The two astronauts who are “up and running,” as it were, are Dave Bowman (Keir Dullea) and Frank Poole (Gary Lockwood), both attractive young men who make their on-screen debuts in gym shorts as they run up and down the curved interior of the space vehicle (curved, like the space station, to create artificial gravity). The sixth member of the crew is their H.A.L. 9000 computer, who’s represented as a glowing red eye with a yellow pupil — indeed. H.A.L.’s eyes run throughout the ship, giving the astronauts a sort of living-under-Big-Brother feel as the computer can keep track of them wherever they are on board — and the computer, whom (as a BBC reporter in a news segment on the voyage helpfully explains) one addresses as “Hal.” One not only addresses it, it addresses back in the chillingly monotonous tones of actor Douglas Rain, a Canadian who was engaged by Kubrick because he had an even-toned voice that would sound credible as one synthesized by a future machine. (Interestingly Kubrick originally thought of the computer as having a woman’s voice, like most recent commercial artificial intelligences, including Apple’s Siri and Amazon’s Alexa, which are given female voices and personae.) Unfortunately Hal goes crazy for reasons that, like much about this movie, are kept ambiguous in the film (though Clarke is clearer about them in the novel); he makes a minor error — predicting a flaw in a radio control unit on board and sending Bowman on a mission to replace it — and this snowballs into another extra-vehicular mission in which Poole goes out to replace the first unit and let it fail, and while he and Bowman are gone Hal goes totally bonkers, killing the hibernating crew members (this is depicted in what one of the original reviewers called “the most chilling modern death scene imaginable”: the lines representing the hibernators’ vital functions gradually become less wavy and finally flatten altogether, and the computer screens flash first “LIFE SYSTEMS CRITICAL” and then “LIFE SYSTEMS TERMINATED”), severing Poole’s oxygen line so he floats away helplessly in space, and refusing to open the ship so Bowman, flying the space pod that was supposed to support Poole, can’t get back in.

In a sequence Clarke borrowed from another short story of his, “Take a Deep Breath,” Bowman is obliged to use the manual entrance and, since he’s dressed in his spacesuit but forgot to put on its helmet, he has frantically to clutch for the seconds he can survive in a vacuum until he can pull the lever that seals the door and allows air to flow back into the chamber.
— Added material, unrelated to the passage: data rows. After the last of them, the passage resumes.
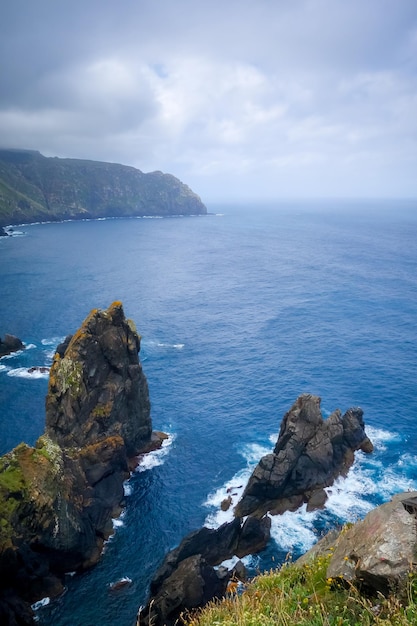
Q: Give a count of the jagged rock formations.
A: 2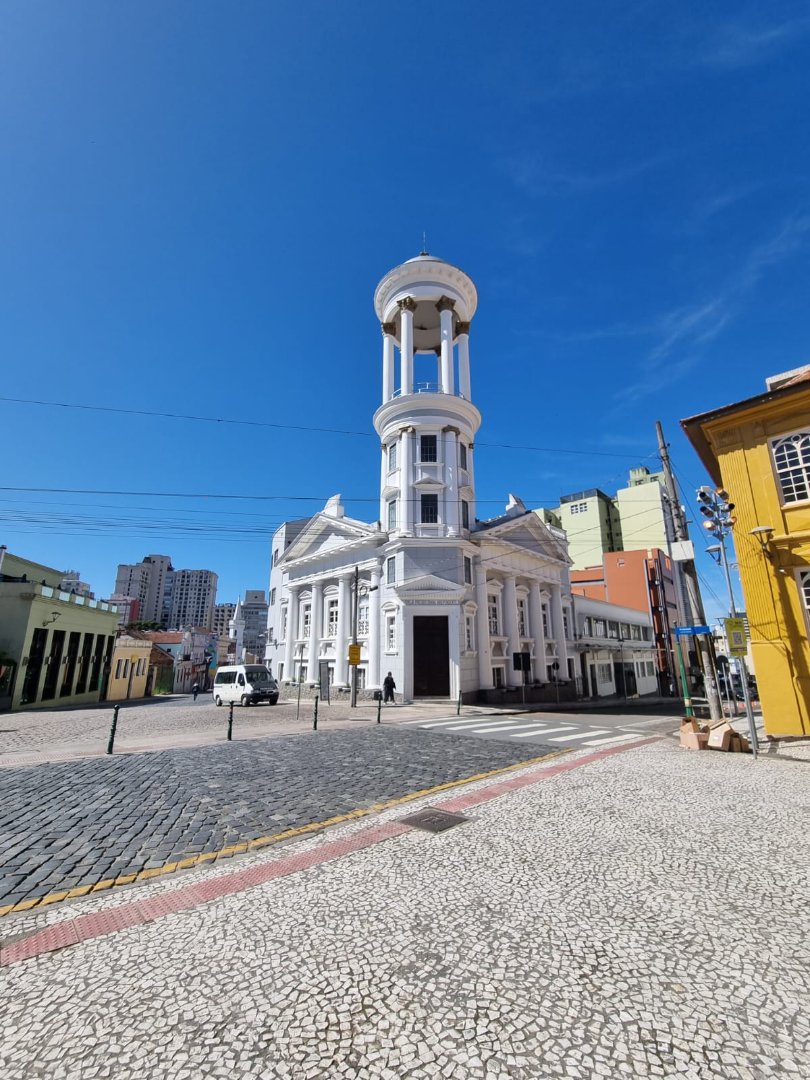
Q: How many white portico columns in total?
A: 8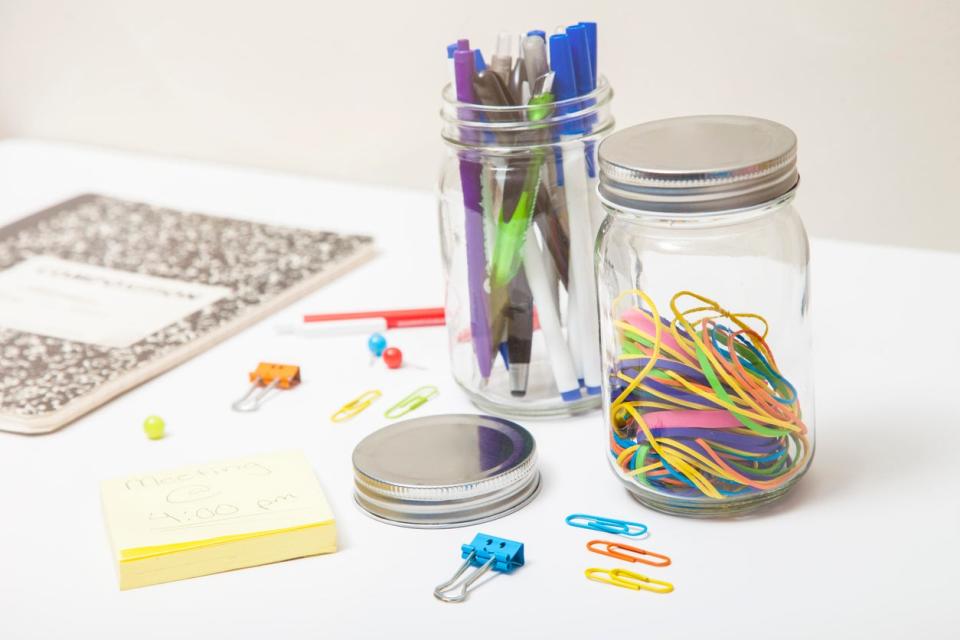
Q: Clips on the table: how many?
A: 7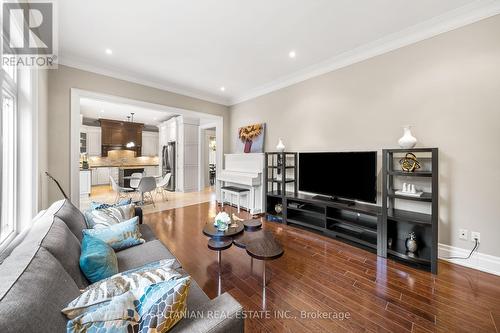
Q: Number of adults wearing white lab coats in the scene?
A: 0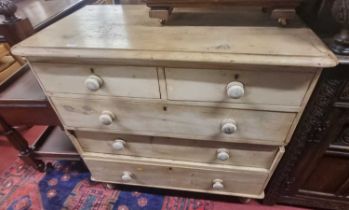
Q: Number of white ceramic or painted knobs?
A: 8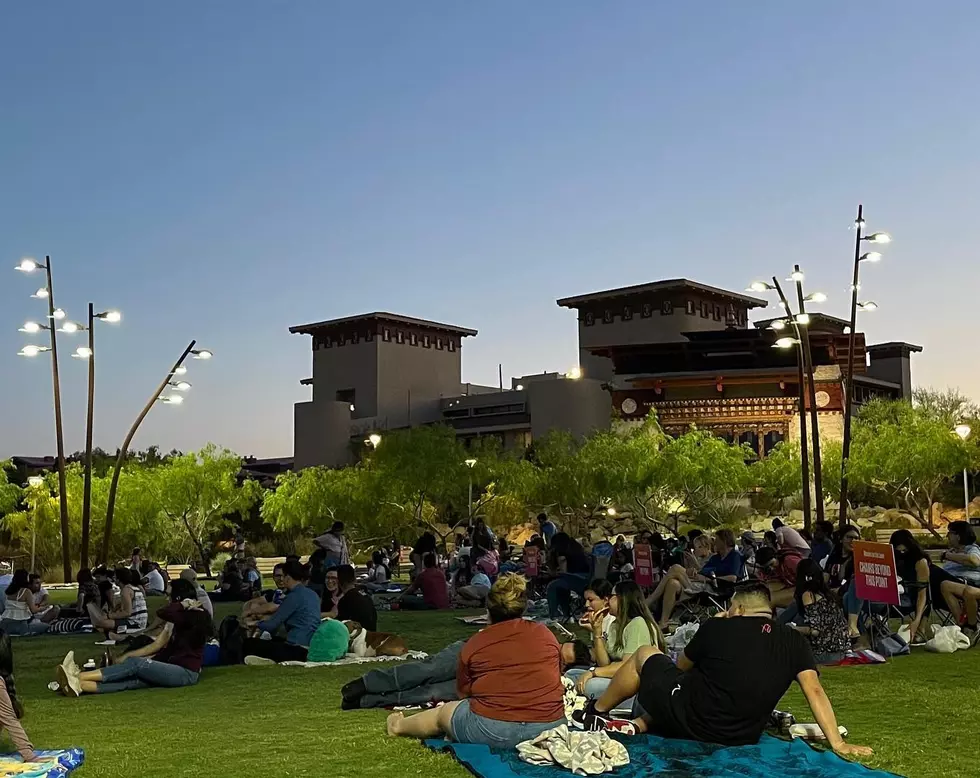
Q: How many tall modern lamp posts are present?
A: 6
Then he marches to the central chamber that holds Hal’s higher brain functions and methodically disconnects them — leaving on only the purely autonomic controls that maintain the ship’s operations, including its life support systems — and Hal responds by delivering a slowed-down version of “Bicycle Built for Two” as he’s essentially lobotomized until he expires completely. In Clarke’s novel there’s a long depiction of Bowman’s voyage to Jupiter after that — he discovers the ship’s library of recorded music and works his way backwards through classical-music history, starting with the Romantics and ending with Bach — but in the film it quickly cuts to Bowman reaching Jupiter and taking a space pod out to explore a third monolith, this one orbiting Jupiter. (In Clarke’s original conception the destination planet was Saturn, but it turned out that the special effects required to create a convincing surface of a gas-giant planet and the ones required to create convincing rings around it were so different they were incompatible, so while the astronauts in Clarke’s novel bypassed Jupiter and used a slingshot effect to get to Saturn, the ones in the movie stayed on course for Jupiter.) Then the monolith opens the “Star Gate” (though you wouldn’t know it was called that unless you’d read Clarke’s novel) and Bowman passes through a long series of stunning optical illusions, much like the experimental movies that were popular with student audiences in the 1960’s but of course produced on a much more expansive budget, including second-unit footage of the Hebrides in Scotland and Monument Valley in Utah, famed as the location of innumerable John Ford Westerns. (But the view of Monument Valley, though including the famous elevated mesa often seen in the background of Ford’s films, is heavily solarized and color-distorted, leading me to joke, “I have a feeling we’re not in John Ford’s Monument Valley anymore.”) 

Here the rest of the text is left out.